Sur le Mont Taishan, un autel de terre était construit pour sacrifier au Ciel afin de remercier les mérites du Ciel, on l’appelait Feng, sur la colline en dessous du Mont Taishan, comme Liangfu ou Yunyun, un lieu était créé pour sacrifier à la Terre afin de remercier les mérites de la Terre, on l’appelait Shan.
Yu le Grand de la dynastie Xia, Cheng Tang de la dynastie Shang et le roi Cheng de la dynastie Zhou ont tous organisé des cérémonies de Feng-Shan pour rendre compte au Ciel et à la Terre de leurs grandes réalisations dans la gouvernance du pays en temps de paix et de prospérité, et pour montrer qu’ils acceptaient le mandat du Ciel de gouverner le pays.

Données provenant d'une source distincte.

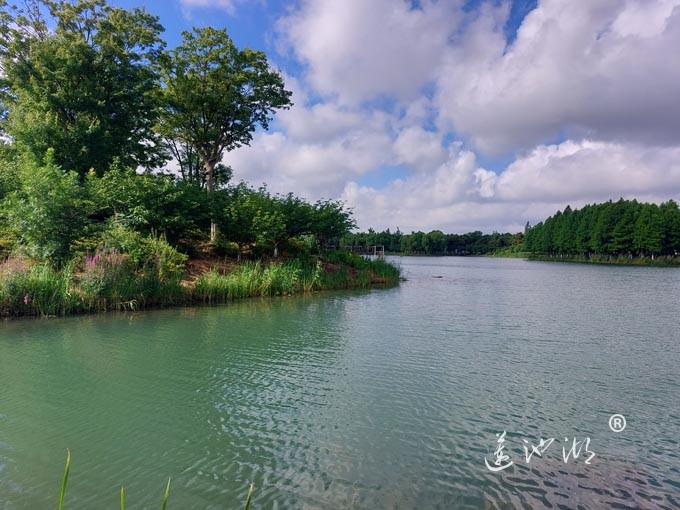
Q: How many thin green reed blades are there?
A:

La raison pour laquelle les anciens monarques agissaient de manière aussi solennelle était très claire : à leurs yeux, le Ciel devait recevoir la gratitude et la révérence de la part de tous, y compris eux-mêmes.

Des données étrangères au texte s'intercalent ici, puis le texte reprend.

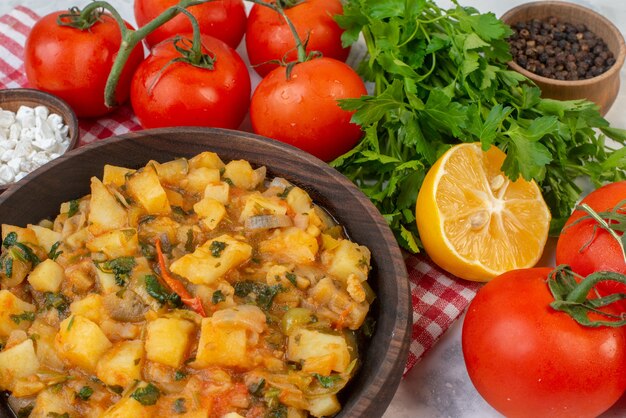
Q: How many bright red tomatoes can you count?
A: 7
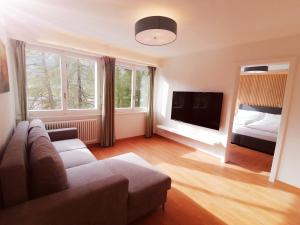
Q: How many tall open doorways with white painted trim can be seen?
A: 1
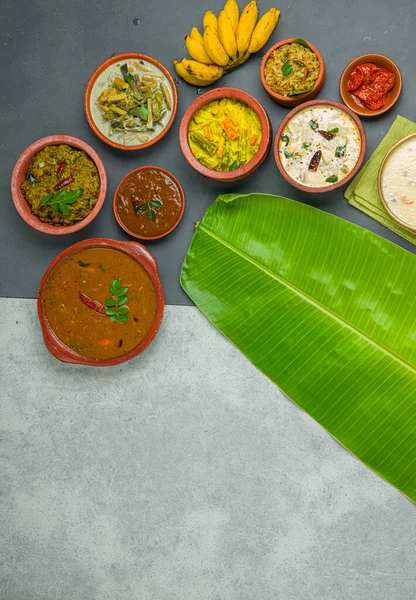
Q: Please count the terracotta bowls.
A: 8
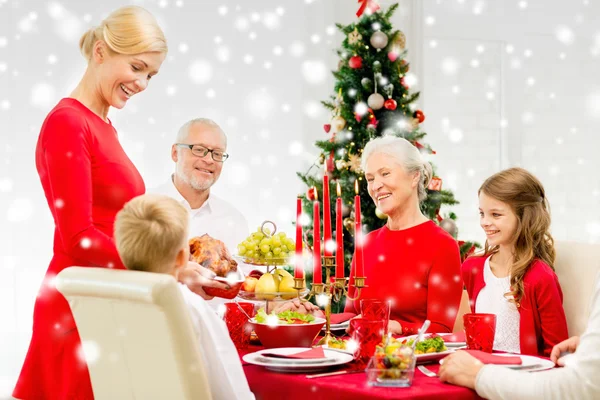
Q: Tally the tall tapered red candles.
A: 5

D’autre part, dans l’esprit des Chinois de l’époque, la raison de l’établissement d’une dynastie, qu’il s’agisse des dynasties Xia, Shang ou Zhou, était liée au mandat du Ciel. Les livres tels que le Classique des documents (ou Shang Shu) et le Classique des vers (ou Shi Jing) et les inscriptions sur les anciens vases sacrificiels en bronze soulignent tous un message commun selon lequel les dynasties Xia, Shang et Zhou ont toutes été fondées « par mandat du Ciel ».
Par exemple, la dynastie Xia qui était autrefois puissante, a finalement été détruite par un État vassal. Dans le Classique des documents (ou Shang Shu), on peut lire un serment prêté par Tang, le monarque fondateur de la dynastie Shang, lorsqu’il a décidé de suivre la volonté du Ciel pour anéantir la dynastie Xia sous le règne de son dernier monarque Jie : « Xia a commis beaucoup de péchés et a attiré le châtiment du Ciel ». C’est la raison pour laquelle la dynastie Xia a été détruite et remplacée par la dynastie Shang.
De même, à la fin de la dynastie Shang, le roi Zhou de Shang était tellement plein de malice que le Ciel voulait aussi l’exécuter et détruire la dynastie Shang.
En d’autres termes, la royauté provenait du mandat du Ciel, et la légitimité du règne de la dynastie était déterminée par le Ciel. La chute des dynasties est le résultat de trop nombreux péchés, qui ont encouru la punition du Ciel.